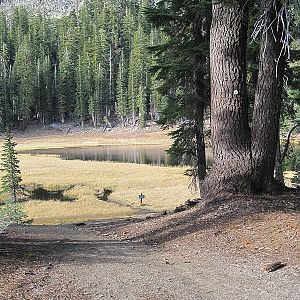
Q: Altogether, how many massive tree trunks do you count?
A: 2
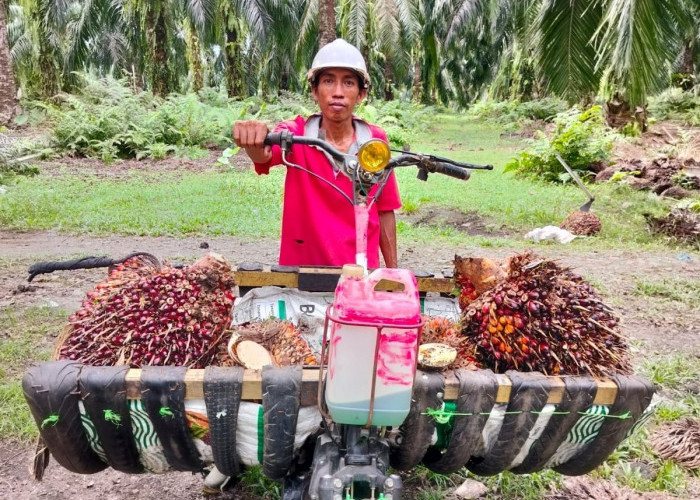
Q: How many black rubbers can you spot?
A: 10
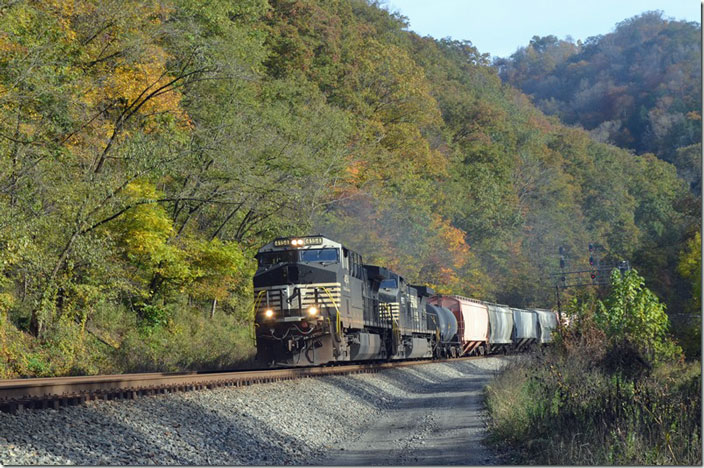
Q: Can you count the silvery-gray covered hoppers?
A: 3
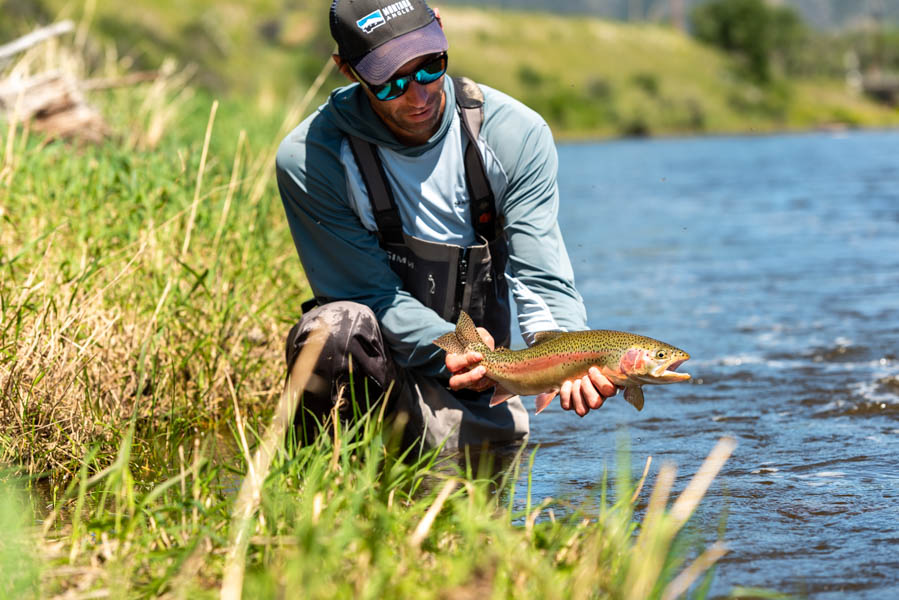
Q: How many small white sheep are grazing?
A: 0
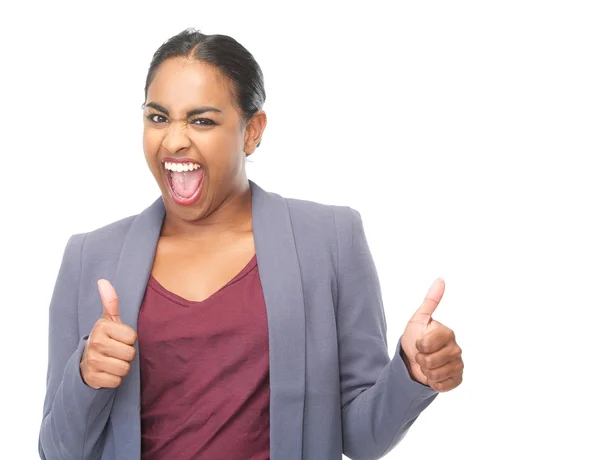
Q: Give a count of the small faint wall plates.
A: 0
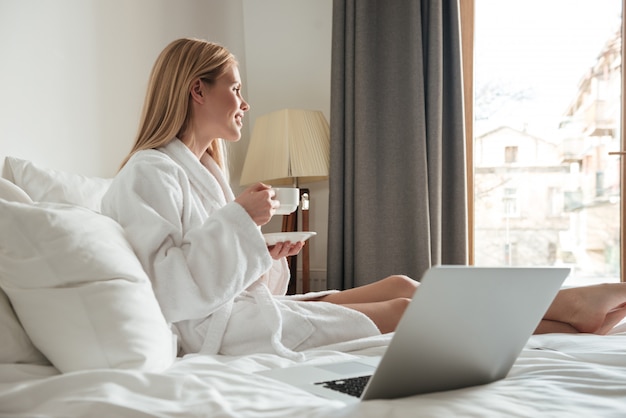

## WORK INSTRUCTION
Repeat each entry above word for word, leaving every picture out.

## YOUR RESPONSE
Q: Altogether, how many massive tree trunks do you count?
A: 2
Q: How many black rubbers can you spot?
A: 10
Q: Can you count the silvery-gray covered hoppers?
A: 3
Q: How many small white sheep are grazing?
A: 0
Q: Give a count of the small faint wall plates.
A: 0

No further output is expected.